WORK ORDER — Check every line below, and copy those that include "many".

INPUT DATA —
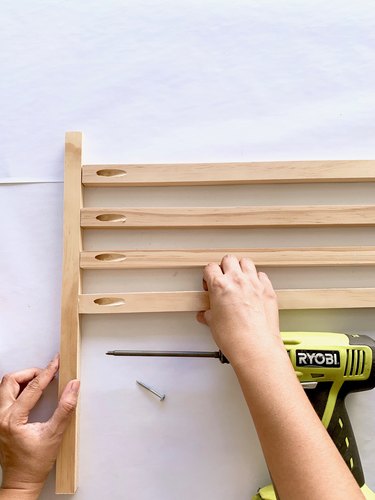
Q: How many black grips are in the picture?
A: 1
==
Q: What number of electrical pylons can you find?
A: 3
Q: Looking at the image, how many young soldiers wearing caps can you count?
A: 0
---
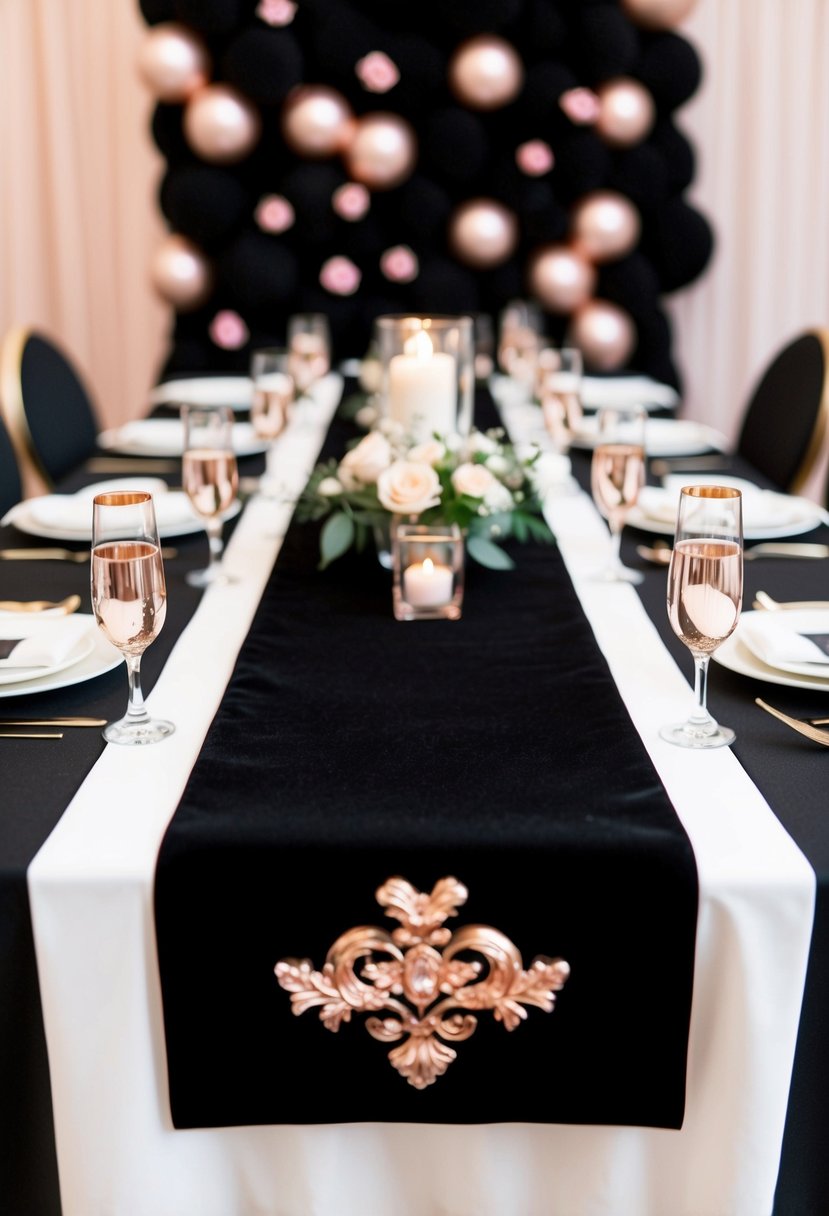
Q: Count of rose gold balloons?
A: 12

EXERCISE RESPONSE —
Q: How many black grips are in the picture?
Q: Looking at the image, how many young soldiers wearing caps can you count?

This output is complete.